Showing posts with label 21st century. Show all posts
Showing posts with label 21st century. Show all posts

Thursday, October 20, 2011

Voodoo panels bring Wellcome Library to 750,000

It seems appropriate that in the 75th anniversary year of Henry S. Wellcome's death, the Wellcome Library, named after him because it was created by him in his lifetime, has added the 750,000th work to its online catalogue (online at http://catalogue.wellcome.ac.uk) . That's a myriad's worth of catalogue records for every year that has passed since the Library's founder died in 1936. And since The Wellcome Trust came into being on Wellcome's death, these electronic records have all been created in the 75 years of the Wellcome Trust's stewardship of Wellcome's legacy. In their present electronic form they have been created over the last thirty years, but the essential pre-cataloguing work of identification and arrangement started in Henry S. Wellcome's own lifetime.

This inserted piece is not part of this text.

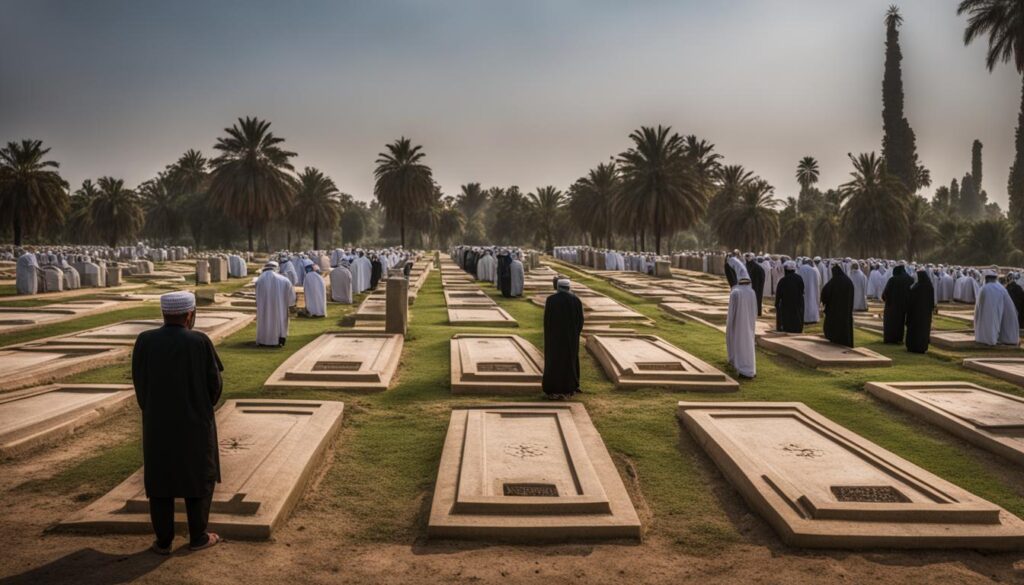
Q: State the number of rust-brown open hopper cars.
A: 0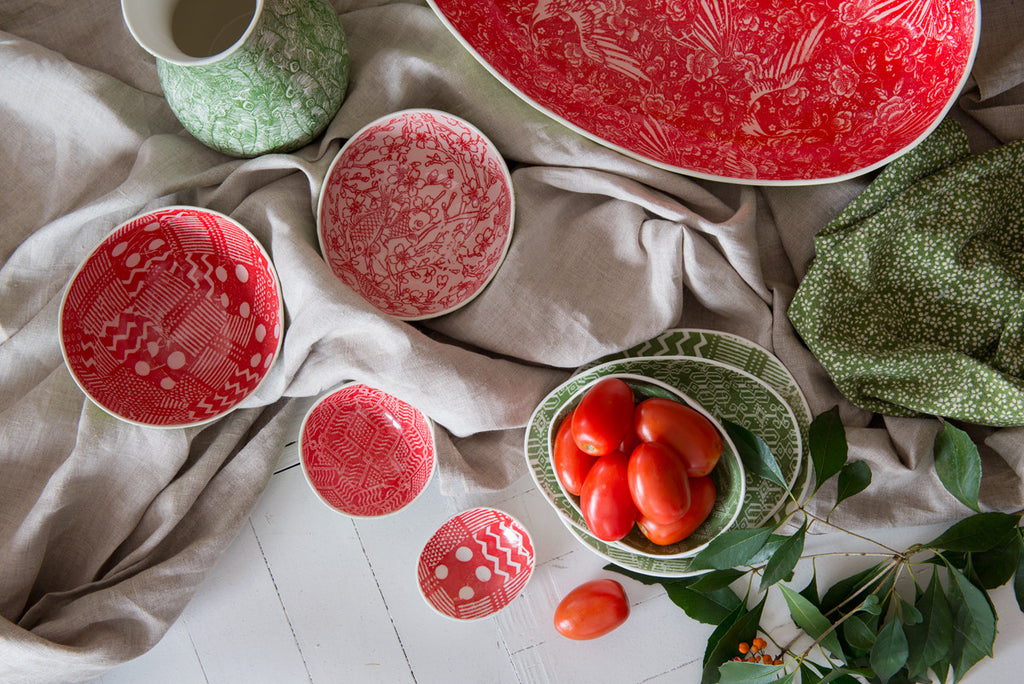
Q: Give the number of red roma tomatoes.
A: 8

Work number 750,000 is a set of six paintings in acrylic on wood, which formed the walls of the shack of a voudun healer in Benin, West Africa. A slight detour on terminology: "voudun" is the Benin version, as distinct from the Haitian version "vodou", and the English word "voodoo". That last word has been made familiar in the Anglophone world –- especially for the Louisiana version -- by the tabloid press and through Hollywood films such as White Zombie (1932). It is of course now used in English for irrational beliefs generally, as in "voodoo economics" (over 400,000 hits in Google) and "voodoo neuroscience".

Returning to the paintings, they were found in 2010 in the market-place of Adjarra, near the border of Benin with Nigeria. They were discovered there by Jack Bell, the proprietor of a London gallery specializing in sub-Saharan African paintings and acquired from him by the Wellcome Library in 2011.

Adjarra has a market place about half the size of a football field. Most of the vendors have stalls under a thatched covering, separated by uncovered walkways, similar to the market in nearby Porto Novo shown in this photograph. Alongside dealers in vegetables, clothes and electronic gadgets, there are a large number of sellers of voudun remedies: skulls, wooden fetish figures, dried animal flesh, and talismans in many forms (photograph here).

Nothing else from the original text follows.